=== Exercise aim ===
Write out each record below exactly, but not the pictures.

--- Data provided Enclosed Below ---

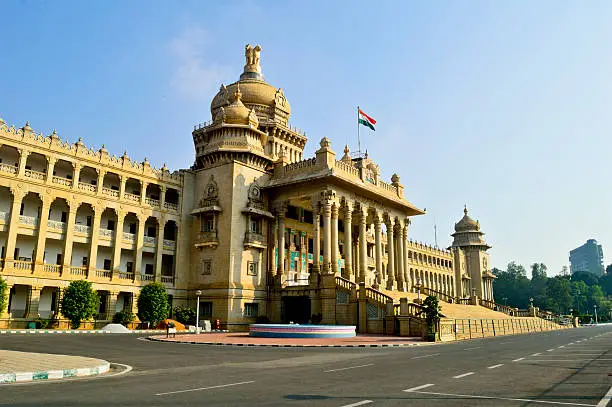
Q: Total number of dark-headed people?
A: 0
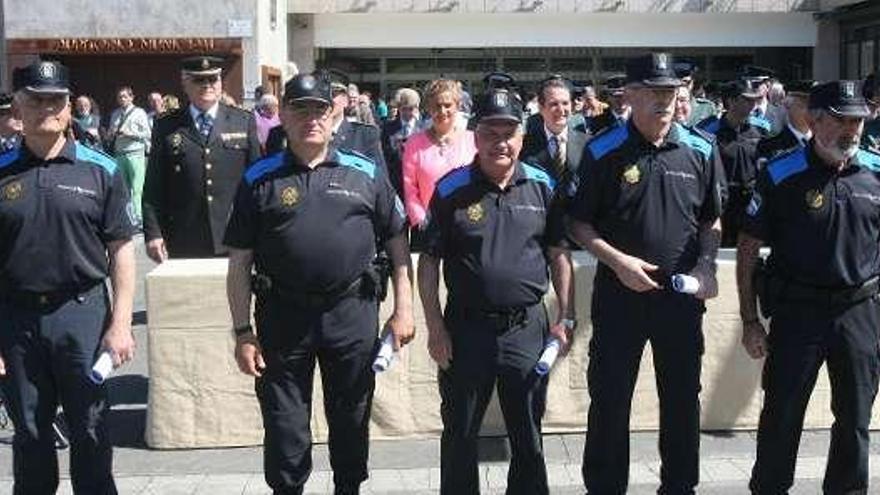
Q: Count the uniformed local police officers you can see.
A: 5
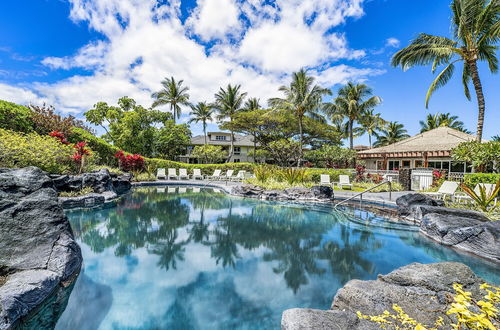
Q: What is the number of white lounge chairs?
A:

--- End of Enclosed Data provided ---

=== Exercise solution ===
Q: Total number of dark-headed people?
A: 0
Q: Count the uniformed local police officers you can see.
A: 5
Q: What is the number of white lounge chairs?
A:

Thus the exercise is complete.